A faithful copy of the data is what is wanted, minus any pictures.

*** Input material Section Begins ***

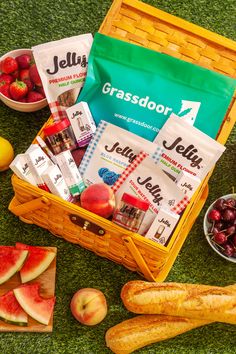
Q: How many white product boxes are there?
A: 7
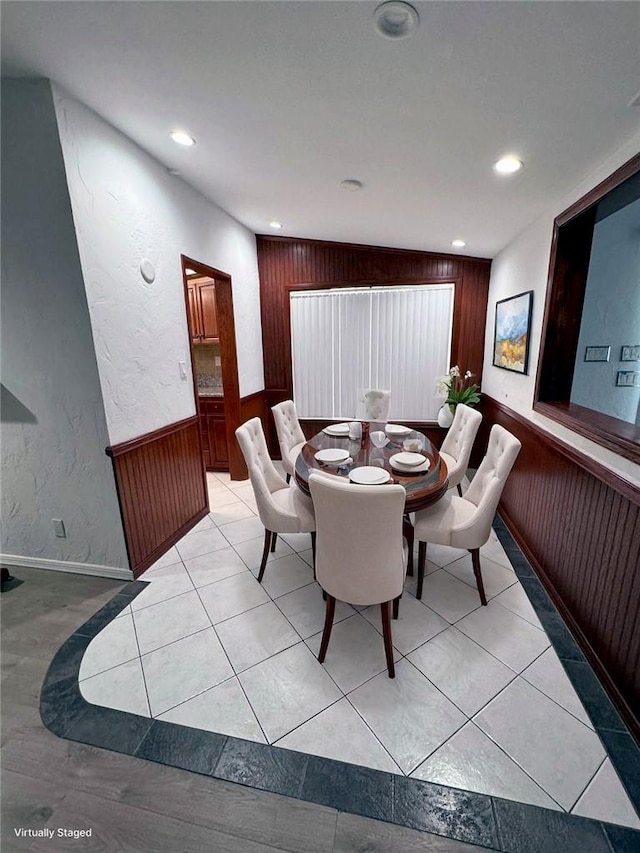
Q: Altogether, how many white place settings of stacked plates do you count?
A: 5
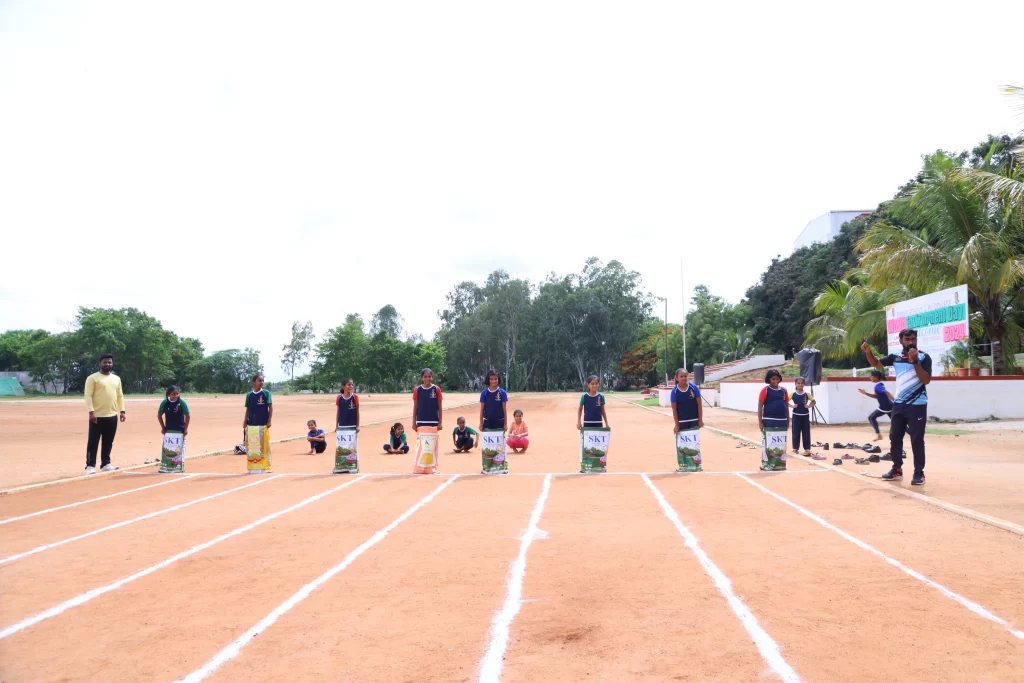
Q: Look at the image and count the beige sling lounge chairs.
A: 0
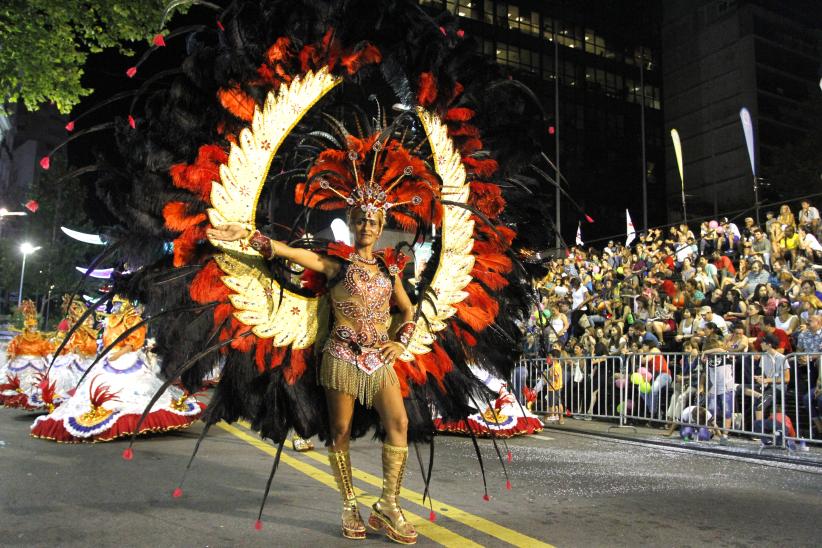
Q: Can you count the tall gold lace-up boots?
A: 2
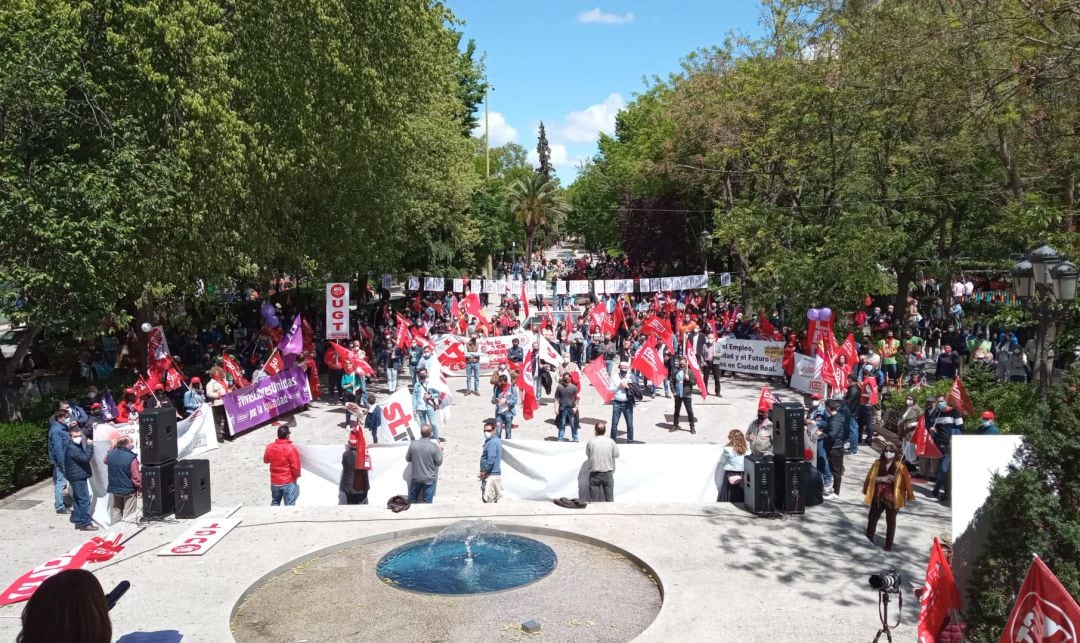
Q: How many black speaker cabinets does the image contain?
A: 6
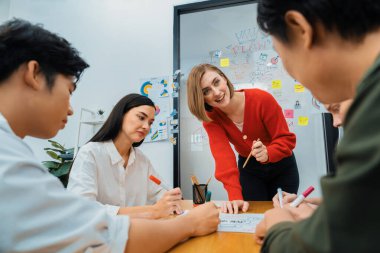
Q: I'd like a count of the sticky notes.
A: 5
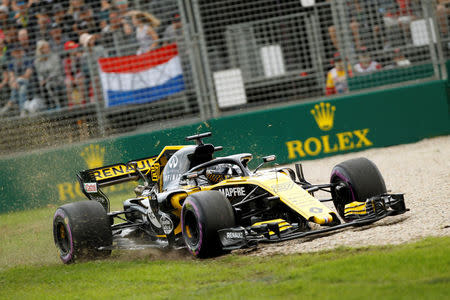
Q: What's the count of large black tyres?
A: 3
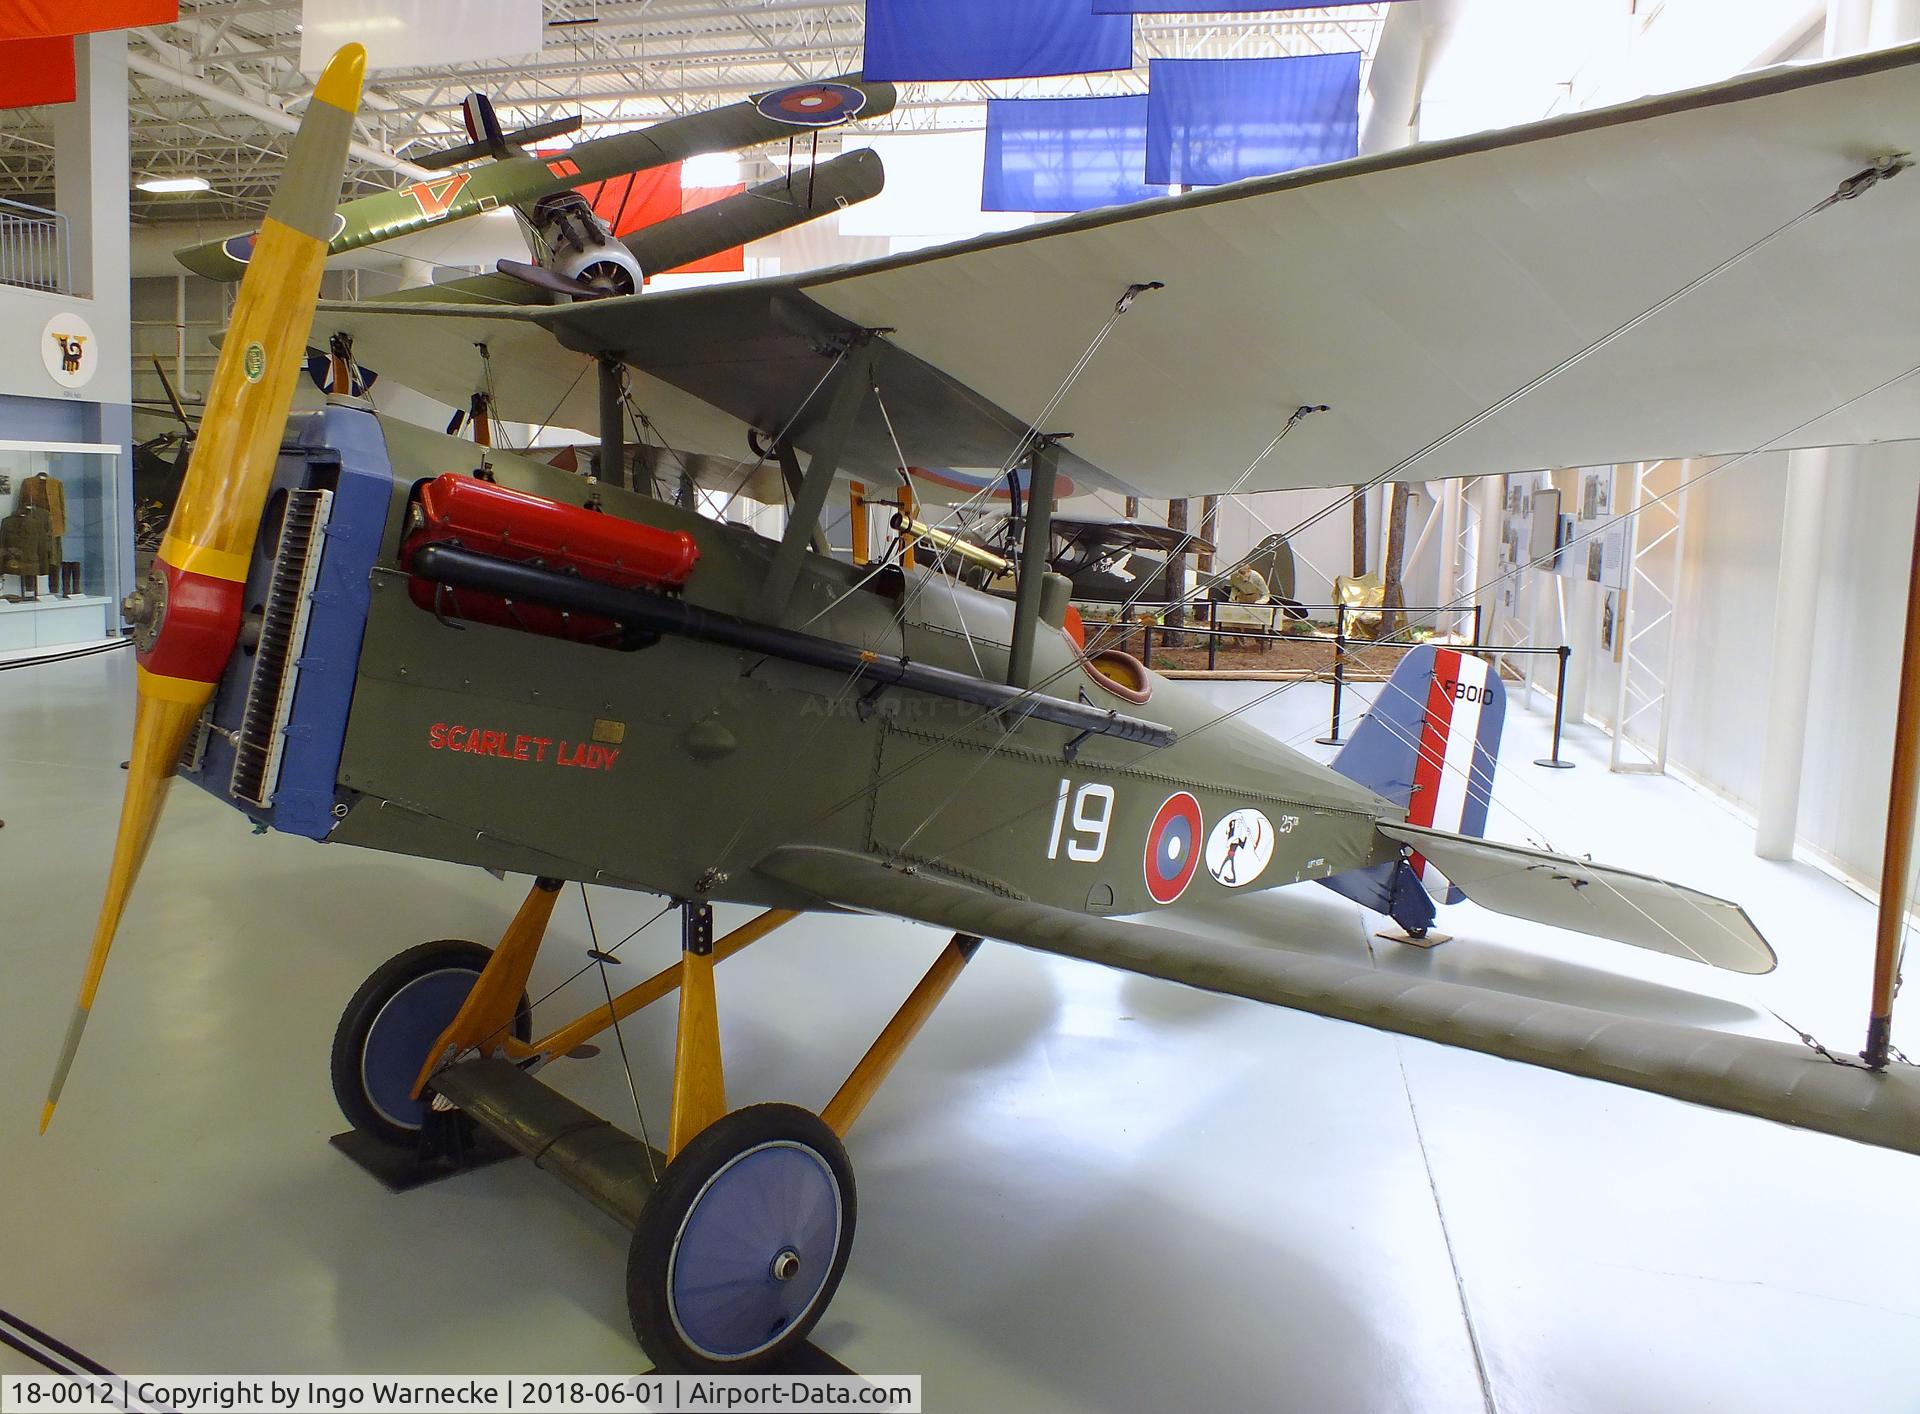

*** Input material Section Ends ***

Written reply:
Q: How many white product boxes are there?
A: 7
Q: Altogether, how many white place settings of stacked plates do you count?
A: 5
Q: Look at the image and count the beige sling lounge chairs.
A: 0
Q: Can you count the tall gold lace-up boots?
A: 2
Q: How many black speaker cabinets does the image contain?
A: 6
Q: I'd like a count of the sticky notes.
A: 5
Q: What's the count of large black tyres?
A: 3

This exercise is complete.